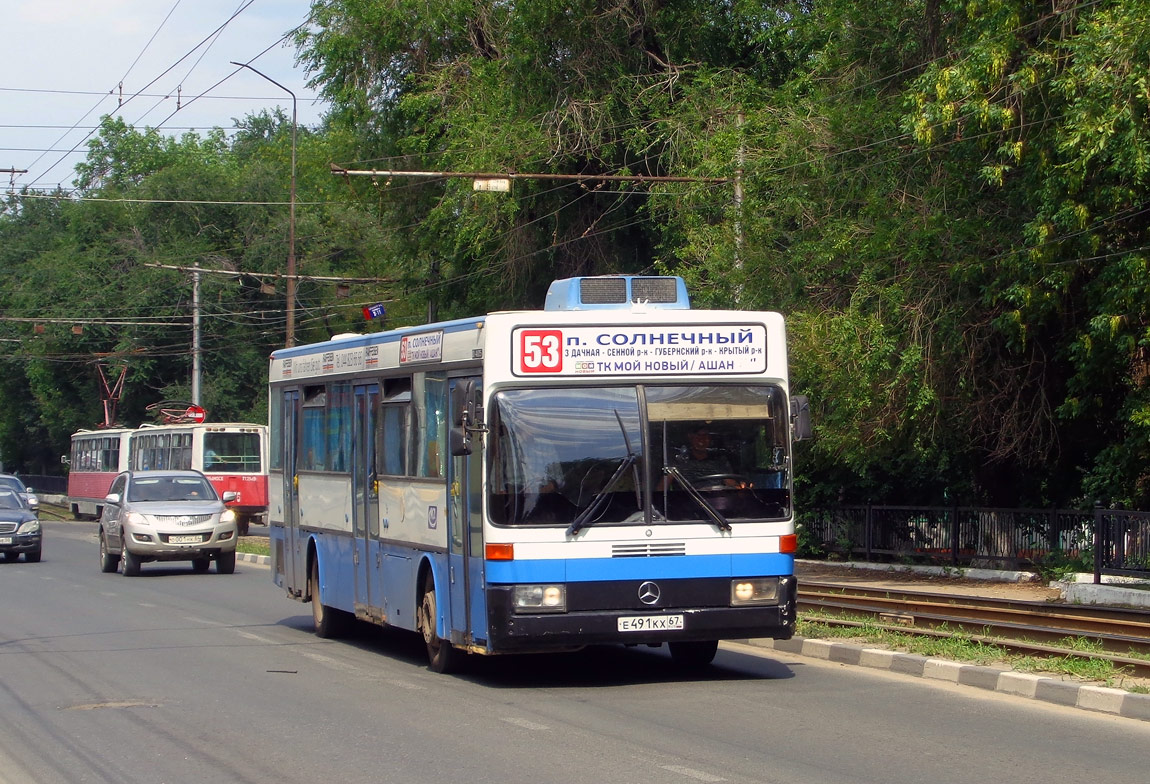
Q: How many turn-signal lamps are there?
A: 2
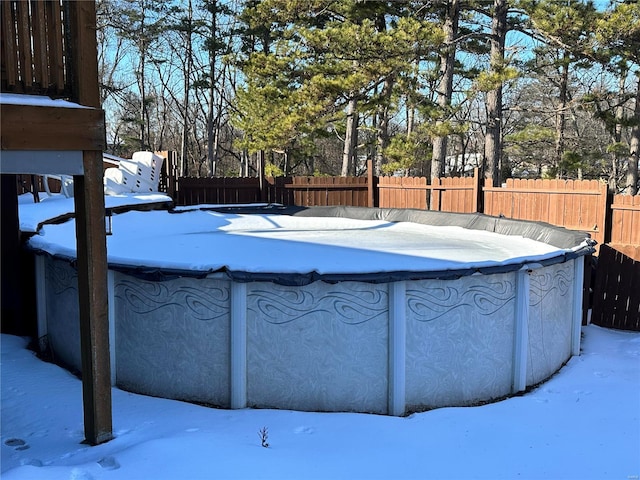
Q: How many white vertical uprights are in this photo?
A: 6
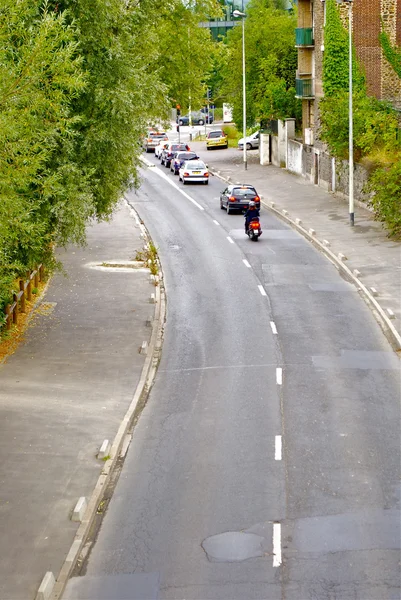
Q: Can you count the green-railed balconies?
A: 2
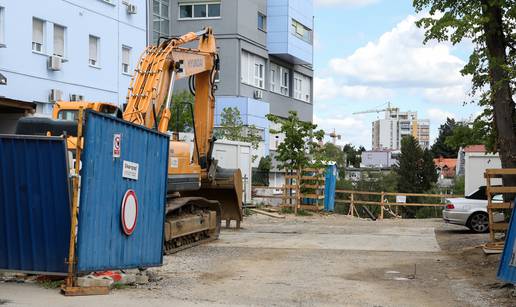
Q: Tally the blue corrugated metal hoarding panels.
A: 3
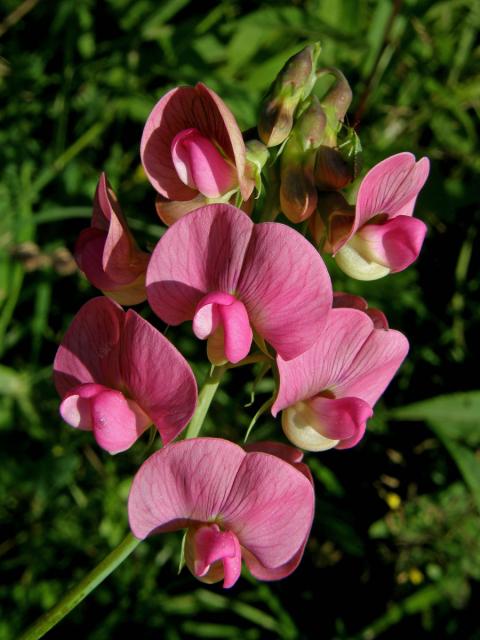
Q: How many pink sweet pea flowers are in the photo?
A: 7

※ ※ ※

Task to carry out:
Report each line in the preceding entries that holds the string "many".

Response to the task:
Q: How many turn-signal lamps are there?
Q: How many white vertical uprights are in this photo?
Q: How many pink sweet pea flowers are in the photo?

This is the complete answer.